Private hospital in Manila, Philippines

The University of Santo Tomas Hospital (abbreviated UST Hospital or USTH) is a hospital located at the University of Santo Tomas. The hospital has two divisions, a clinical teaching hospital that offers inexpensive medical care for indigent patients and a private hospital for patients with financial means, which is partially used to subsidize the clinical division.

==History==
The University of Santo Tomas Hospital is the third clinical hospital for the University of Santo Tomas. The university received its first teaching hospital on an 1875 order of King Alfonso of Spain, setting up instruction in the Franciscan hospital San Juan de Dios, established in 1577. During the war, San Juan de Dios was converted to hold the Quezon Institute and St. Paul's Hospital given to the university, but the campus and hospital were destroyed in February 1945 during the Liberation of Manila. With supplies purchased from the United States Army and money borrowed from Elizalde and Company, the university built a new facility. The charity unit opened on February 15, 1945, and the private, pay hospital of the University of Santo Tomas opened on March 7, 1946. The hospital subsequently grew, with the units combining with the completion of the University of Santo Tomas Hospital quadrangle in 1959.

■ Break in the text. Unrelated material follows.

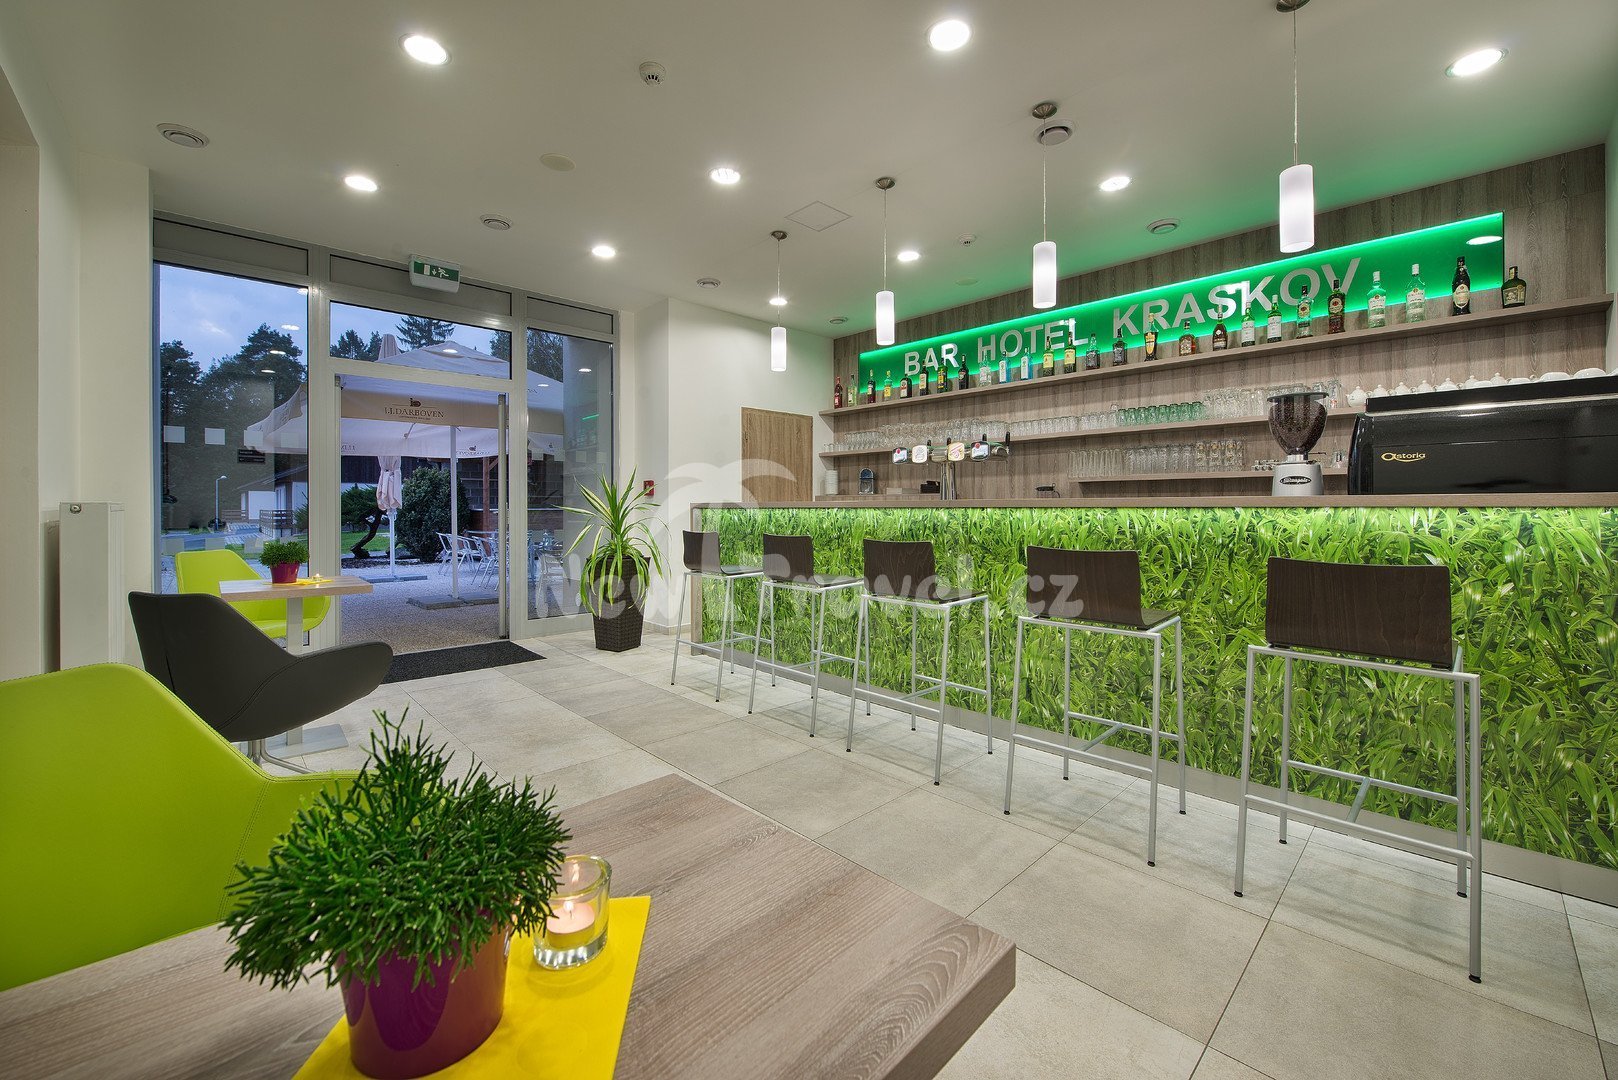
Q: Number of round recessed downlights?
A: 9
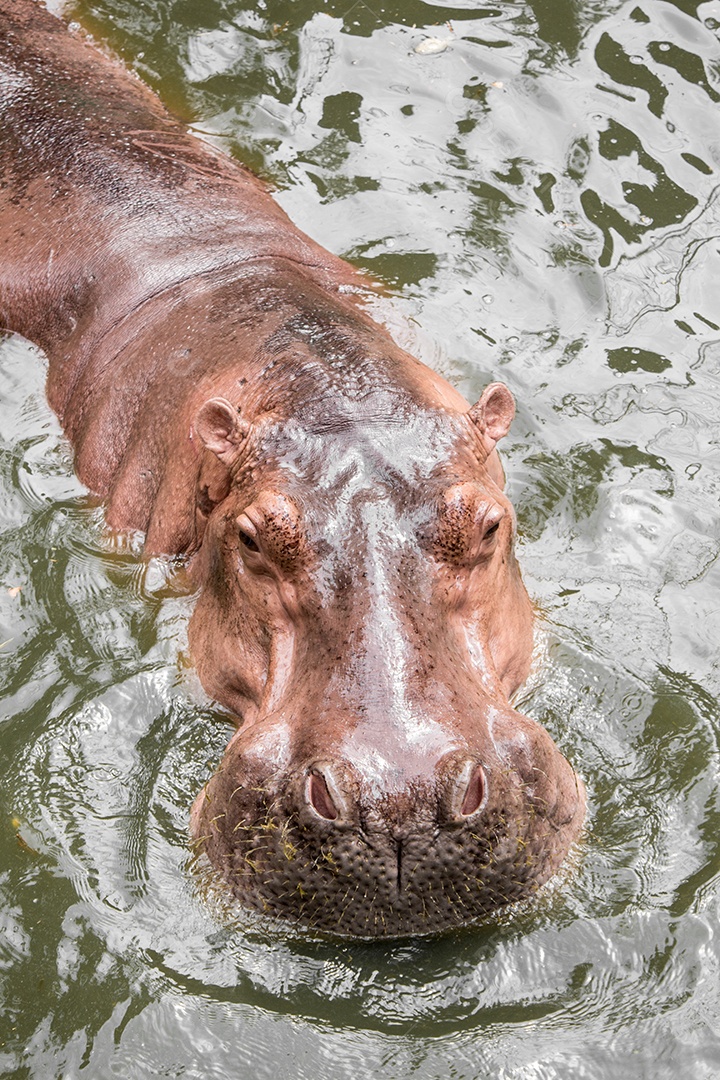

The hospital was early in offering genetic counseling to patients in the Philippines, with a prenatal diagnostic clinic opening in 1984. It opened a pediatric intensive care unit three years thereafter.

During the COVID-19 pandemic, the hospital experienced a financial crisis after reporting financial losses from unpaid PhilHealth claims and underpayment of some COVID-19 patients. The management decided to retrench its non-essential staff but has deferred from pushing through with the move.